Malgré ce départ malheureux, les libéraux se sont ressaisis cet automne et auraient dû marquer des points, avec l'entente sur la santé, le succès du Forum des générations, un solide recentrage sur les questions énergétiques et des mesures concrètes de réforme de l'État, comme les PPP.
Mais il existe une telle chose qu'une trappe de l'impopularité. Un gouvernement en difficulté devient vulnérable à n'importe quel faux pas. La choquante gaffe des subventions aux écoles juives a donc tout fait dérailler, parce qu'elle suggérait de sérieux dysfonctionnements dans le processus de réflexion et de décision. Et un événement mineur, comme une rumeur de remaniement qui ne se concrétise pas, renforce l'impopularité.
Il reste un peu plus de deux ans au gouvernement Charest. Pourra-t-il se ressaisir? Deux ans, c'est long en politique, et donc bien assez pour remonter la côte.
Les carences du gouvernement qui ont contribué aux déboires du gouvernement ne disparaîtront pas par magie. Mais les libéraux disposent quand même de certains atouts. D'abord Jean Charest, impopulaire en certains milieux, mais très efficace quand il prend les choses en main. Il pourrait aider beaucoup son gouvernement s'il pouvait maintenir sa présence publique avec la même intensité. Ensuite, une équipe adéquate, si elle est débarrassée de ses éléments faibles avec un remaniement. Ne l'oublions pas, un gouvernement fort n'a besoin que d'une poignée de ministres forts. Enfin, une opposition faible et divisée, qui laisse aux libéraux la marge de manoeuvre dont ils ont besoin.

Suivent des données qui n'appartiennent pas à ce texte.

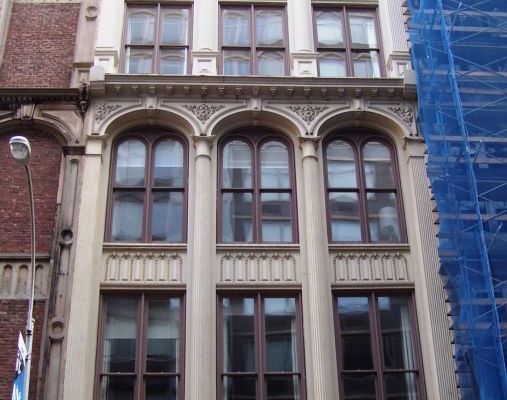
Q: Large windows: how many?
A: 9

Évidemment, les libéraux se retrouvent dans l'inconfortable obligation de mettre en oeuvre leurs réformes en fin de mandat plutôt qu'au début.
Mais le défi n'est pas impossible si le gouvernement Charest réussit ce qu'il a longtemps raté: expliquer sa démarche, bien cibler ses objectifs et ne pas reculer.
Mais il est important que les libéraux se ressaisissent. Car l'enjeu dépasse largement la réélection des libéraux ou la survie politique de Jean Charest. Si le gouvernement rate son coup, ce sont les forces du statu quo qui l'emporteront. Ce recul compromettrait, pour longtemps, la capacité du Québec de changer ses façons de faire et de mettre en oeuvre des réformes nécessaires.